## TASK PROMPT:
This task calls for copying each line below that contains "white".
DATA RECORDS Start Marker
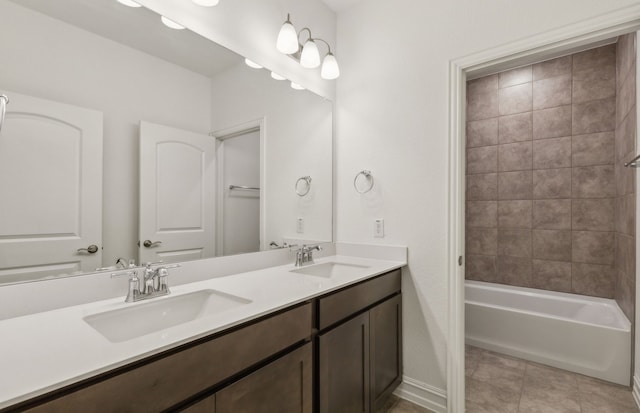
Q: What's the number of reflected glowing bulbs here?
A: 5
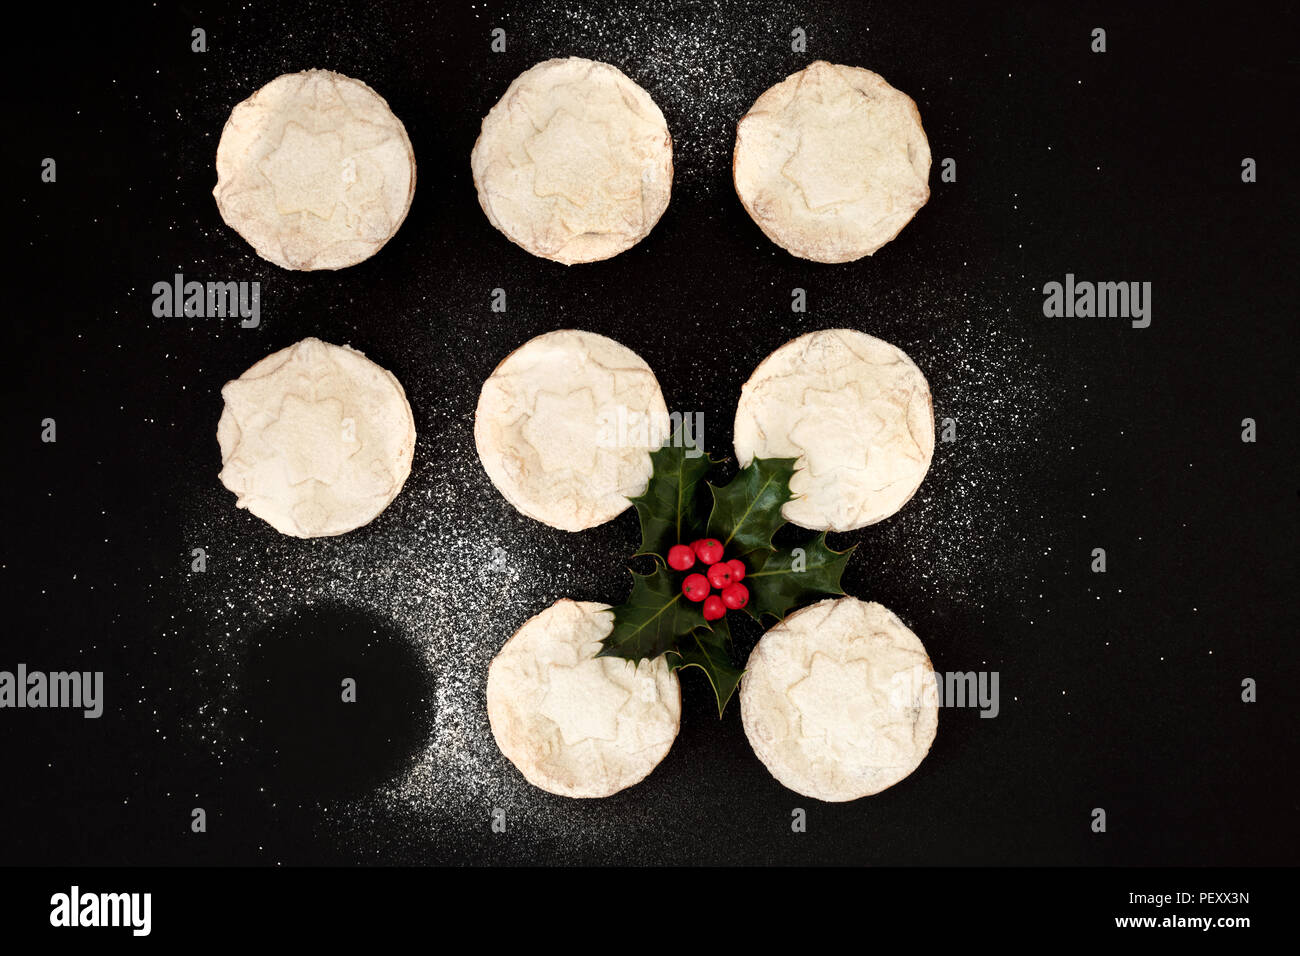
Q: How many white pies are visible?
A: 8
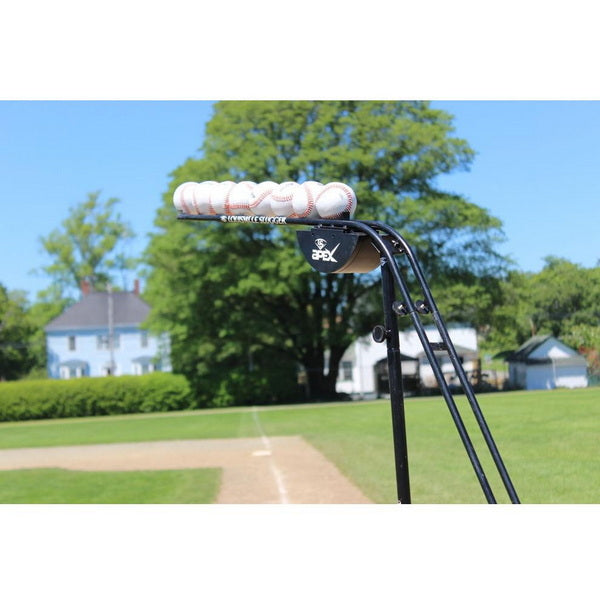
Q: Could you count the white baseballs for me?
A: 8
DATA RECORDS End Marker
DATA RECORDS Start Marker
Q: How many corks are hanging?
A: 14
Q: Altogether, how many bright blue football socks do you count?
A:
DATA RECORDS End Marker
## EXERCISE RESULT:
Q: How many white pies are visible?
Q: Could you count the white baseballs for me?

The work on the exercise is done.